## TASK GOAL
What is the number of lines in the following data that contain "many"? Answer with the number alone.

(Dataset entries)
^^^^

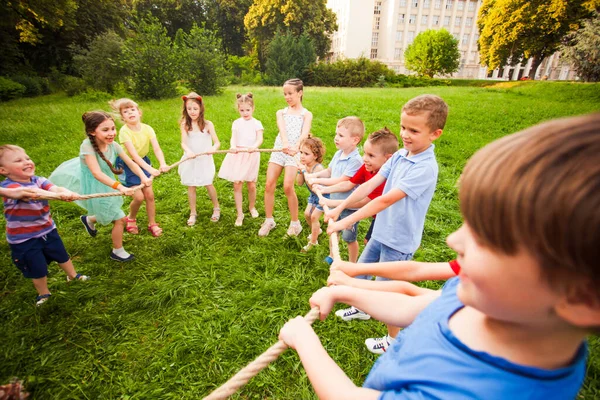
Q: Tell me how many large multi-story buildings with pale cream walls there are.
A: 1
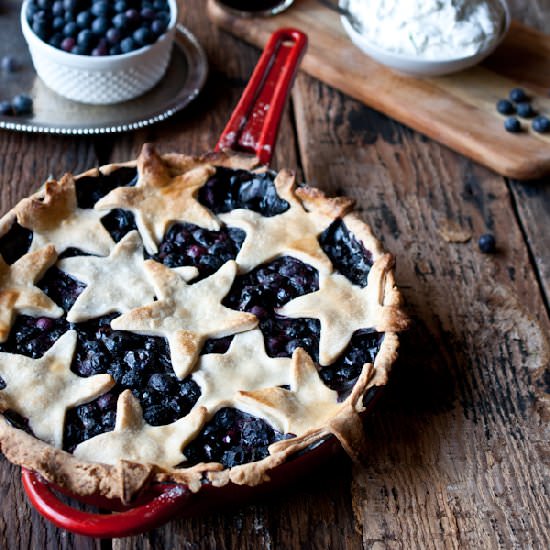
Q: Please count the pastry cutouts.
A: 11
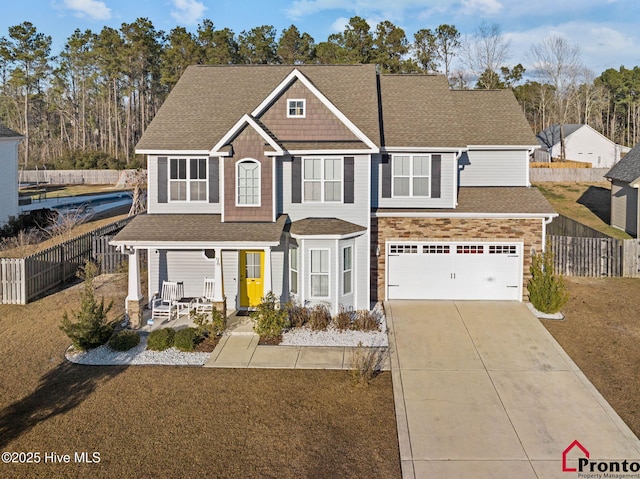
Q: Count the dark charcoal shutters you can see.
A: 6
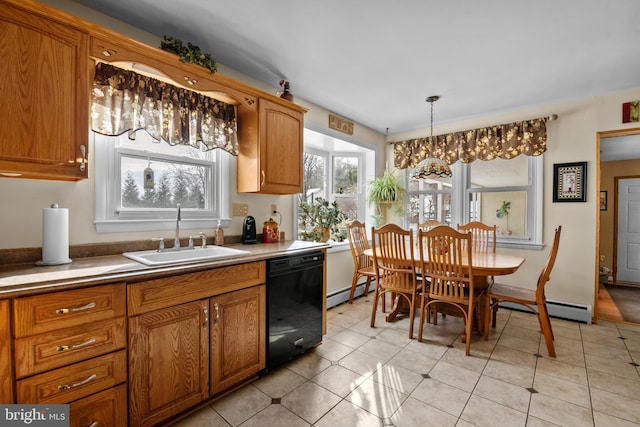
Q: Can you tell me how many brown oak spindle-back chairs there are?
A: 6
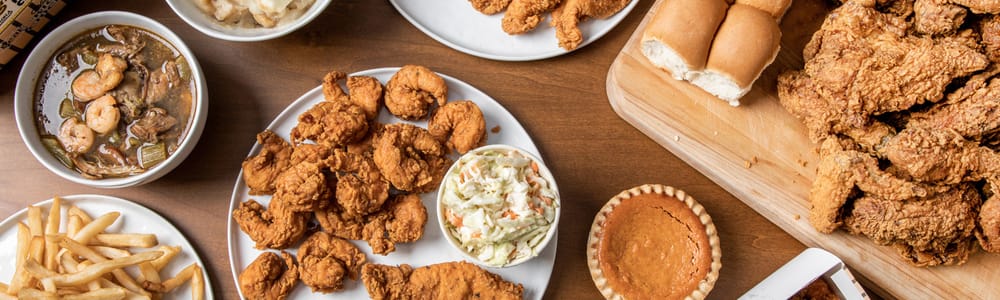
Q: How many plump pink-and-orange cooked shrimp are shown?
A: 3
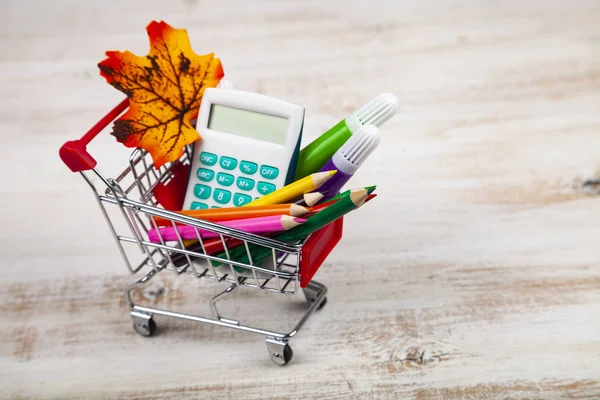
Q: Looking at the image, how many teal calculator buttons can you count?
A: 14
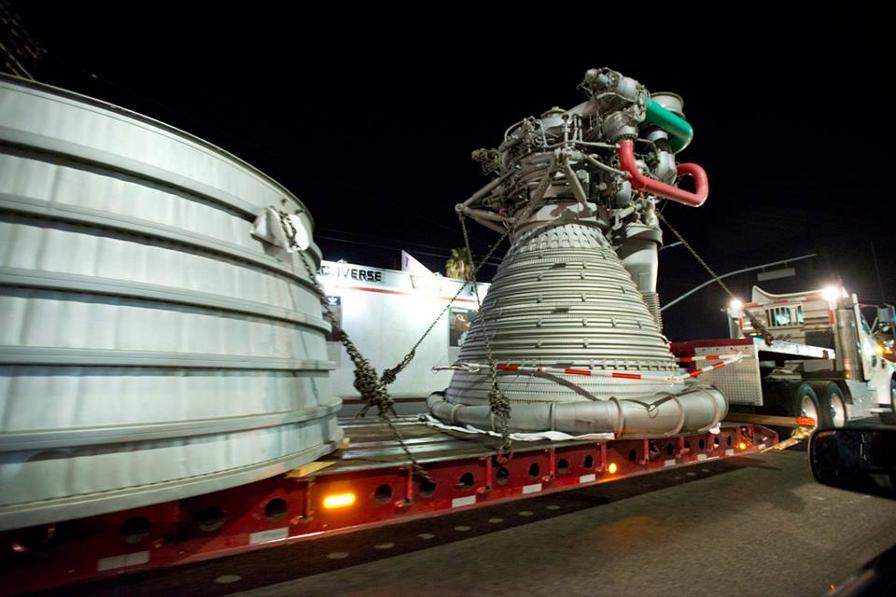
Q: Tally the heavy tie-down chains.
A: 4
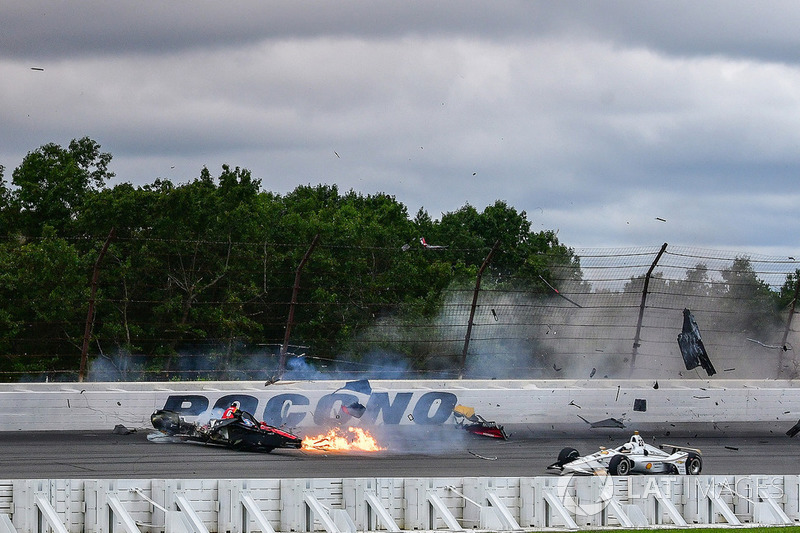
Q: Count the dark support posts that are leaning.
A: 5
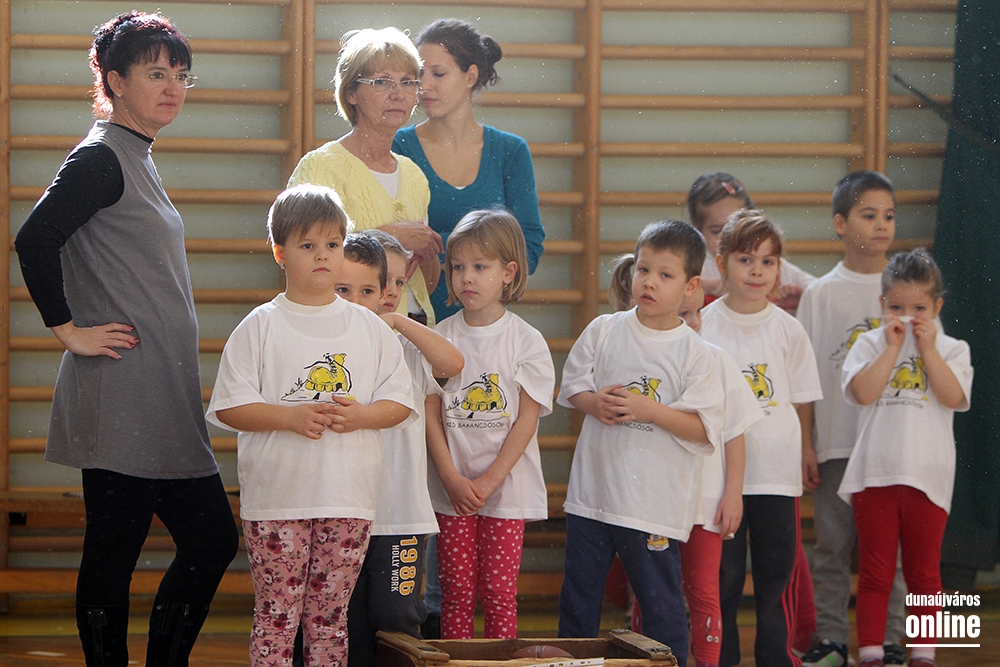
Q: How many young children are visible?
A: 10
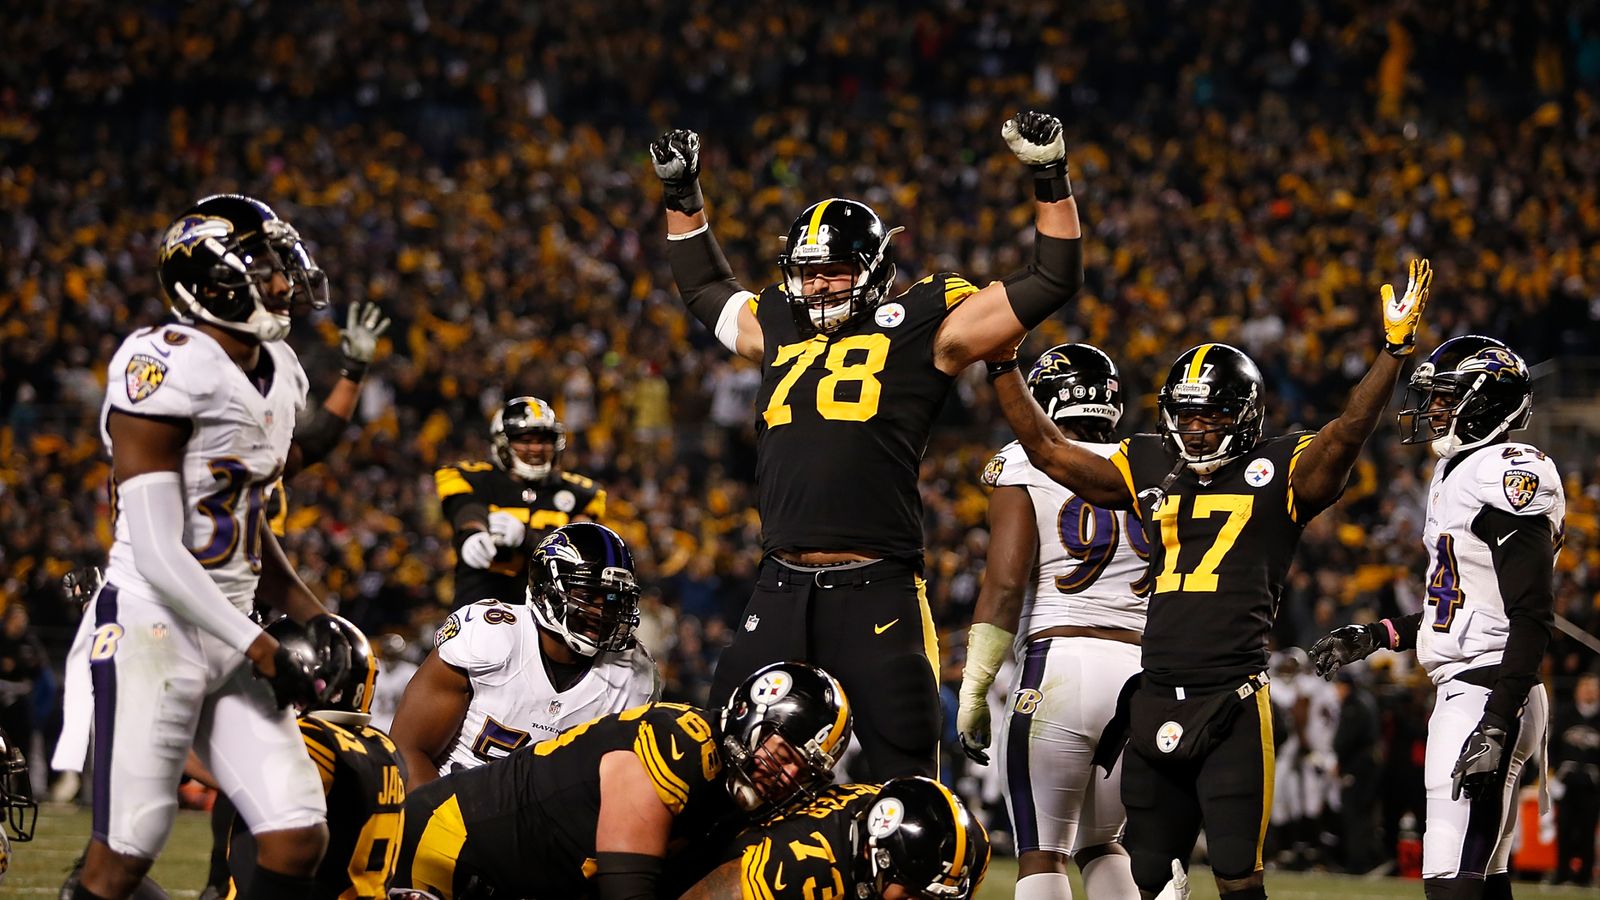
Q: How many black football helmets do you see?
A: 11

^^^^

## YOUR RESPONSE
6